Tuesday, October 26, 2010

Stalking the wild asparagus - plus processing my alpaca fleece

Many years ago a friend recommended I read Stalking the Wild Asparagus, by Euell Gibbons. I actually never got around to it, but ever since, I've somehow been enthralled by the idea of finding wild asparagus.

Decades later, I've done it. By accident. While 'stalking' another wild plant, I came across a patch of wild asparagus! Wow. I feel as though I have accomplished one of my life's secret goals (another of which is to climb Mt. Everest - but that, I'm sure, will never come to fruition, so a thing like this is made all the more meaningful :-)

Here is the wild asparagus:

I can't tell you what a thrill came over me when I practically ran into it.

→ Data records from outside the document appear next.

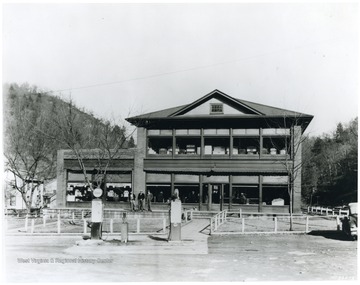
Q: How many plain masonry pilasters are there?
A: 3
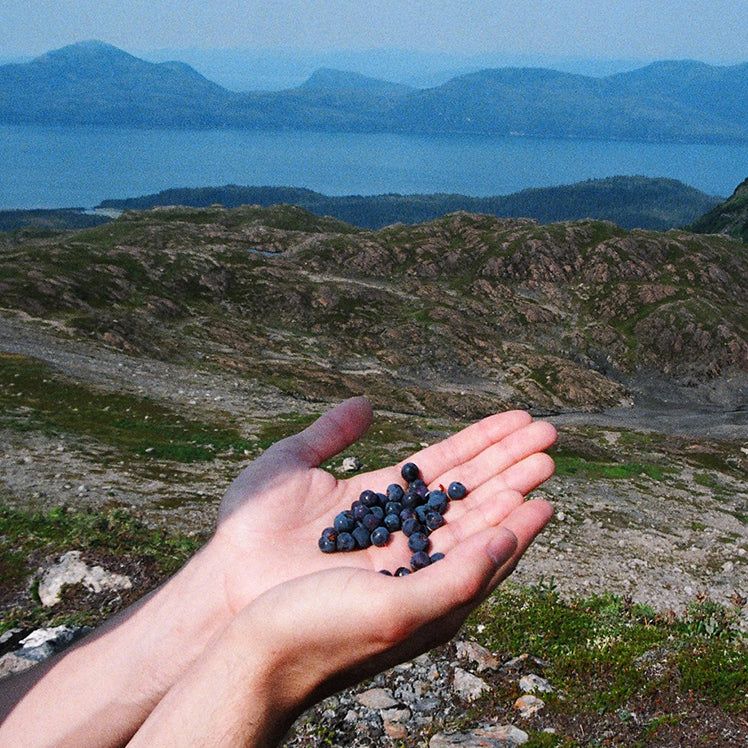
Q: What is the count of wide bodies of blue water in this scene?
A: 1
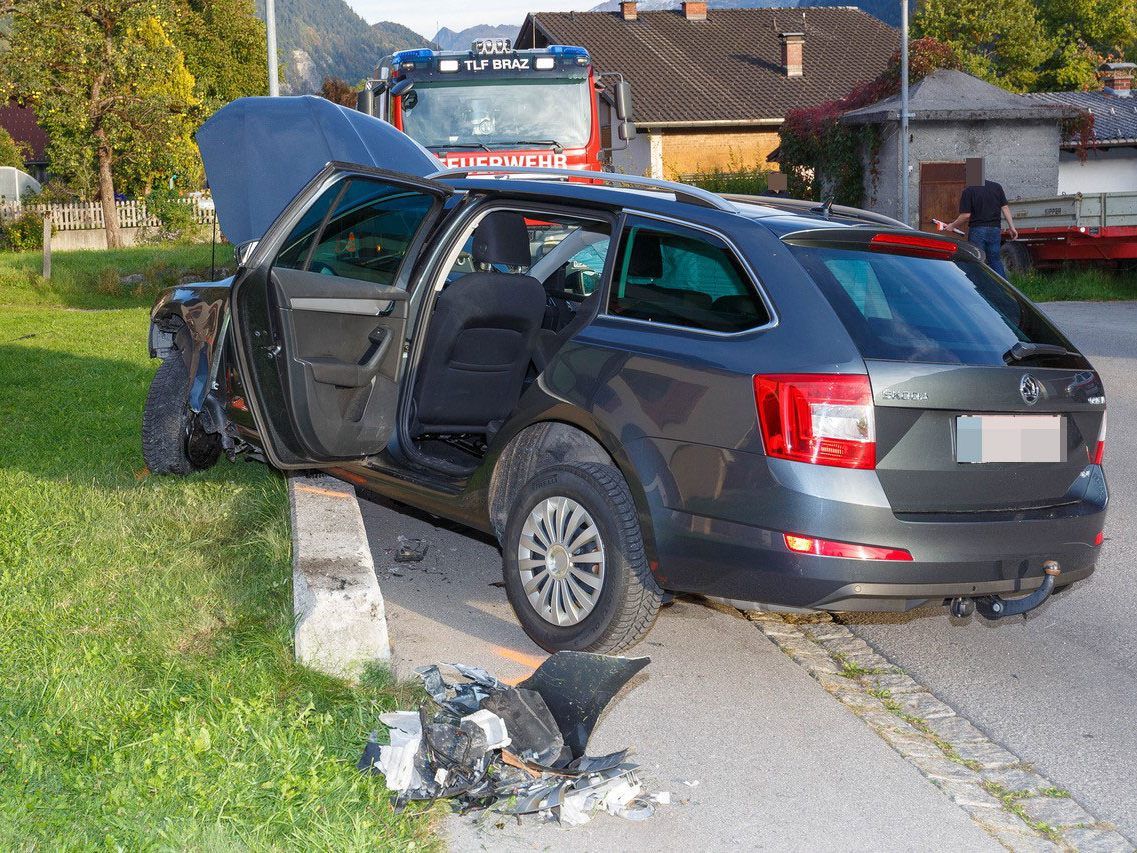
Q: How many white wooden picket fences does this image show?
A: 1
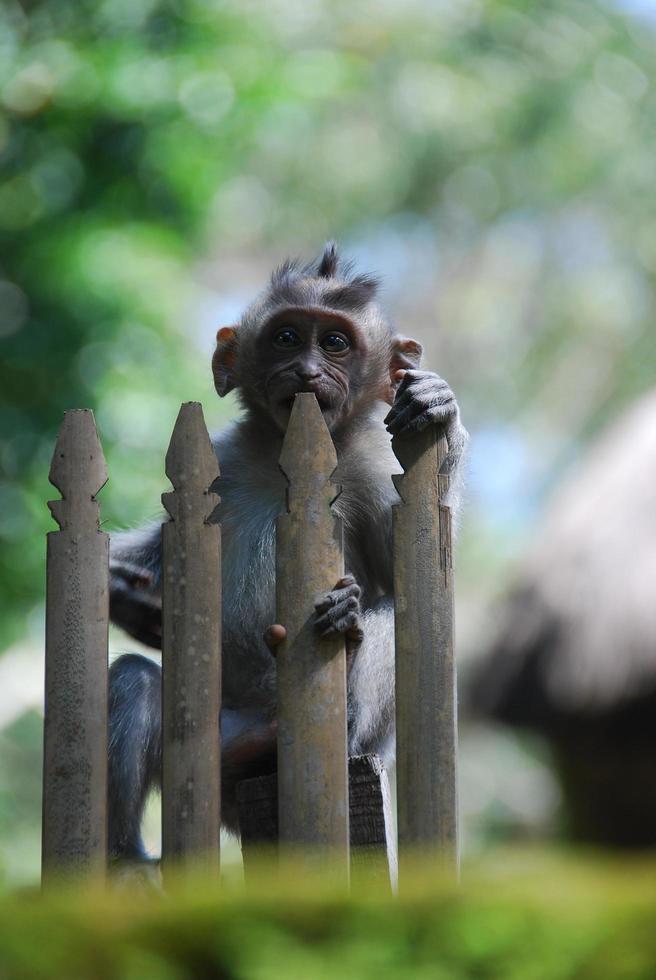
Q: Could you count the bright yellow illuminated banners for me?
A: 0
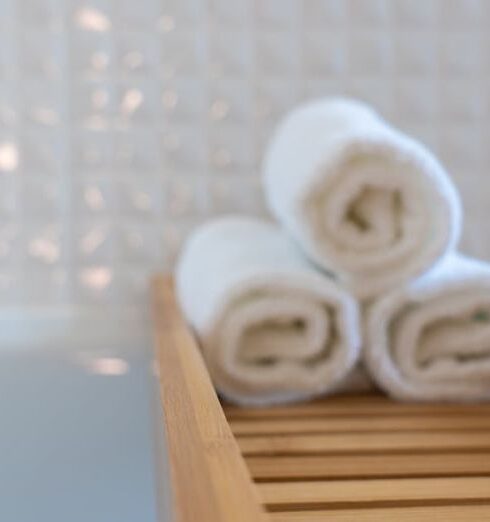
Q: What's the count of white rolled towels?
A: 3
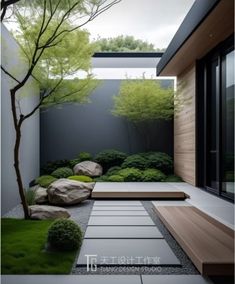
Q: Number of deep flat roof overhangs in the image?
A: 1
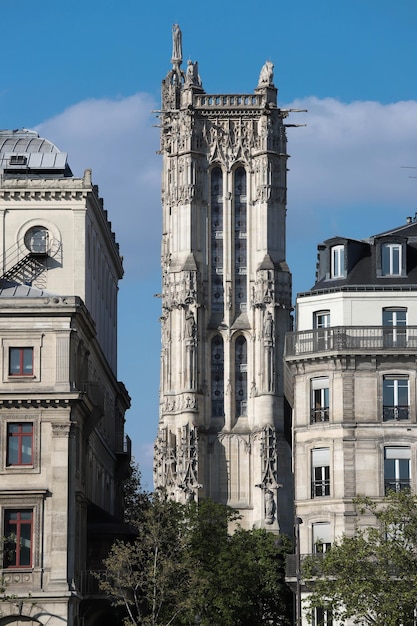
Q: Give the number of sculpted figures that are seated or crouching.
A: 2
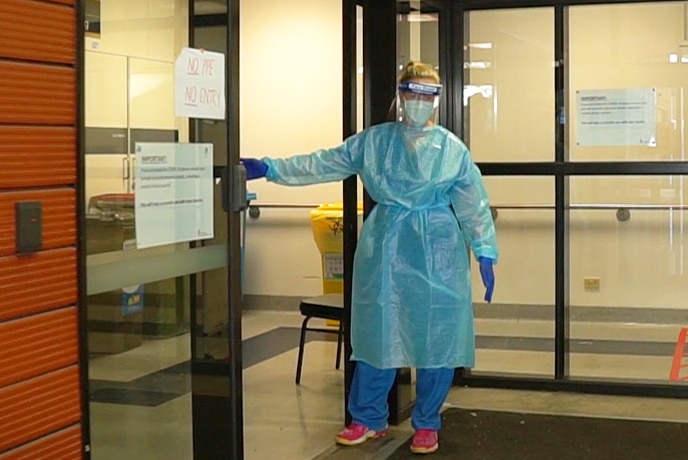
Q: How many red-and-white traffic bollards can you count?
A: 0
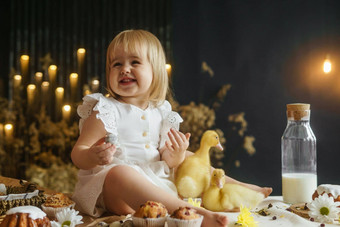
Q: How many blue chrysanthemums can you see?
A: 0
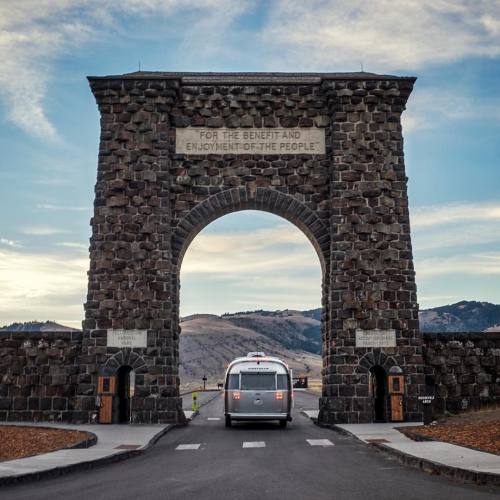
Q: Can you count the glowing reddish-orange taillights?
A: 2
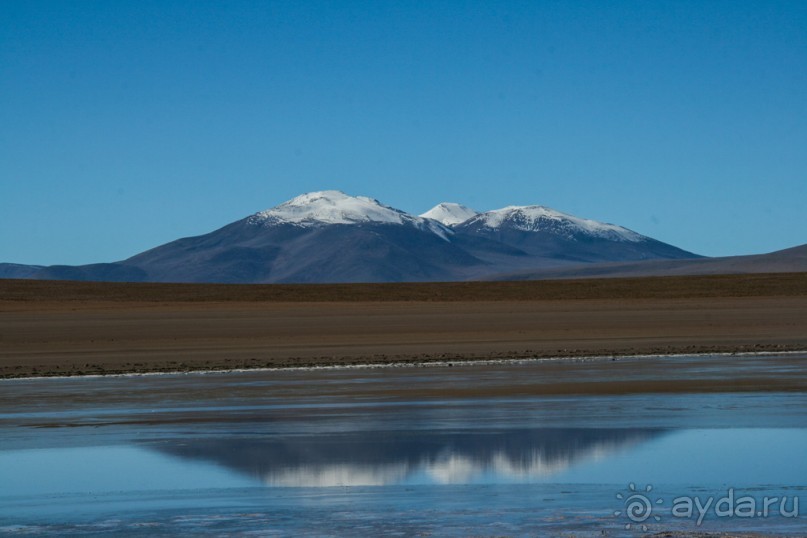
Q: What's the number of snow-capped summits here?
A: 3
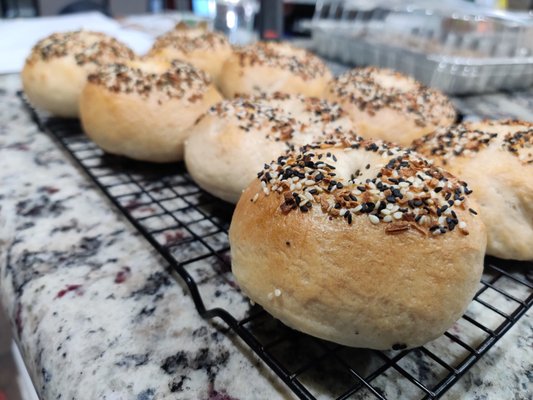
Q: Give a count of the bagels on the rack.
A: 8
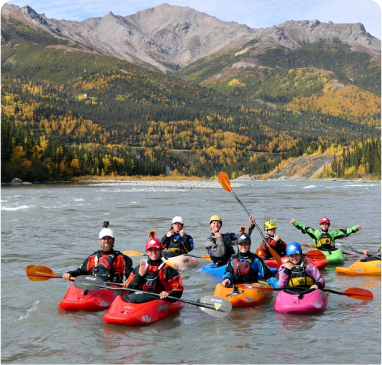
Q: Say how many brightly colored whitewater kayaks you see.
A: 9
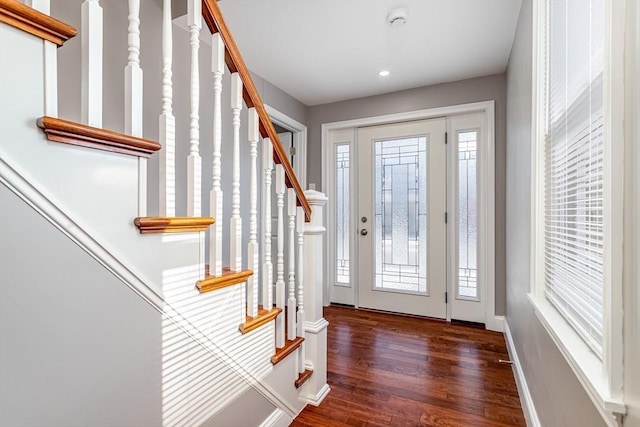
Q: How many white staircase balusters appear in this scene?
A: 12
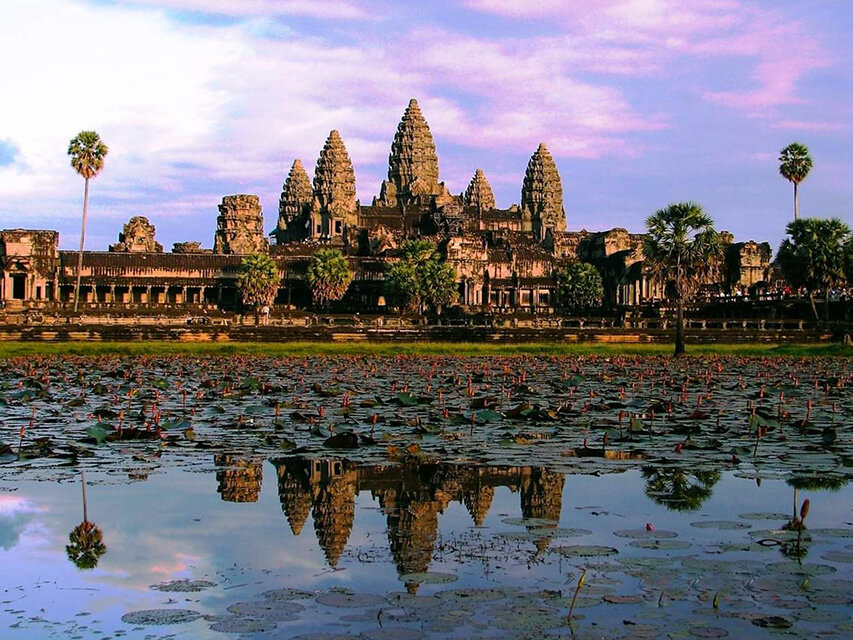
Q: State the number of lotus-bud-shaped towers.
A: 5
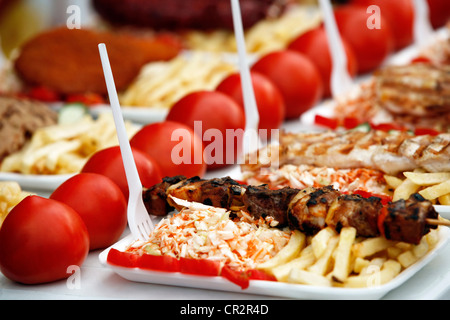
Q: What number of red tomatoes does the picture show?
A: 11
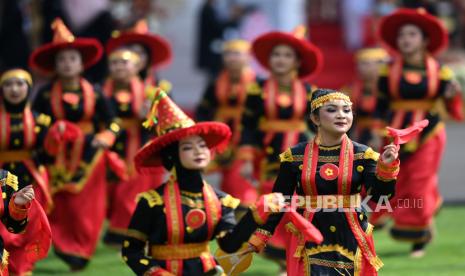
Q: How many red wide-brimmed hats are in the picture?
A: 5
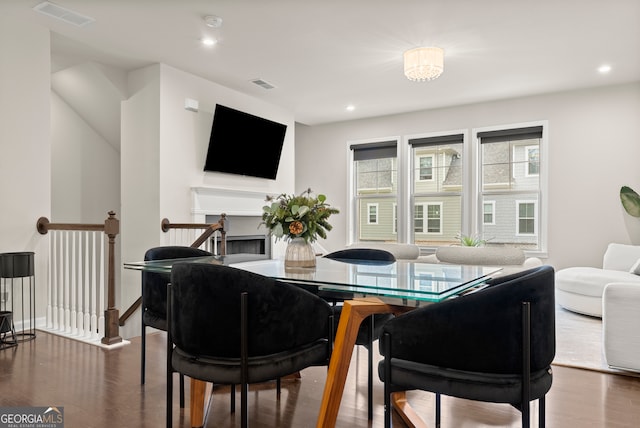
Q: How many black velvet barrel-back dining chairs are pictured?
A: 4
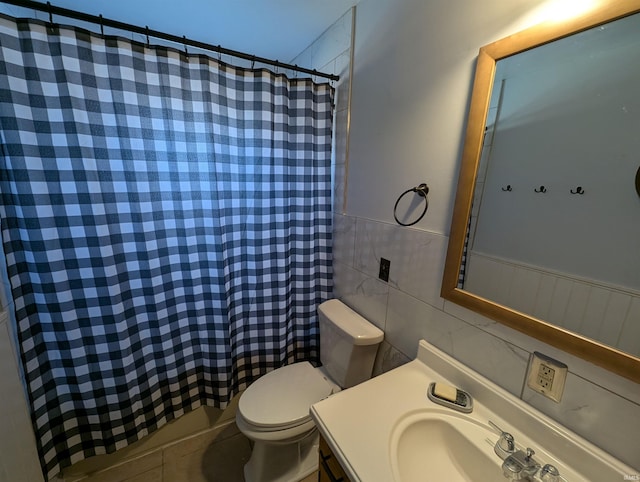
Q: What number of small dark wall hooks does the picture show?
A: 3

I'll wait with great anticipation until next spring when I'll return to this remote spot and gather a few of the early shoots for a yummy treat. It will tide me over unil my own asparagus, planted this past spring, begins to produce.

And now for the alpaca. I got my hands on a raw alpaca fleece:

Here it is after two or three days of sorting:

And here are some of the bags of sorted fiber:

I've been washing it a few ounces at a time in some salad spinners. I let it soak a couple of times in hot, soapy water. Let it sit through a couple of rinse baths, and then spin the excess water out of it:

I let it dry on a screen in my garage. Here is some scoured fleece:

And here it is in the 'planking' stage of the combing process with my four-pitch wool combs:

Here it is after it's been pulled off of the combs through a diz. This is combed top, ready to spin:

The stuff that's left on the combs after I pull off the sliver is put away to be carded later. Why is it in baggies? I don't know. Just thought it was neater that way:

I've spun about 150 yards of double-ply yarn already. I'm anxious to see how much yarn I'll get out of one fleece, and how much out of each quality of sorted fiber.

It's a long process, but I don't mind it.


abby jenkins said...

that alpaca fleece looks delicious!!! I just purchased an alpaca collar in Charleston, SC last weekend from an adorable Peruvian woman at the Market. I have not taken it off since.

ICQB said...

Hi abby!

I've been to Charleston several times - what a great city! I'm planning on making a sweater for my son with my alpaca. Here's hoping he feels the same way about it as you do your collar!

Cindy's Garden Thoughts said...

Whew! What a lot of work. We really dont appreciate how easy we have it these days. I wonder sometimes how they did things in the "olden days".
All your hard work will pay off in an exceptional piece I'm sure. I really cant imagine the time involved.

ICQB said...

Hi Cindy!

It is a lot of work, to be sure. But then, I popped over to your blog and noticed that you put in a lot of work with your landscaping and gardening. I guess when you love doing something, it doesn't matter what work is involved.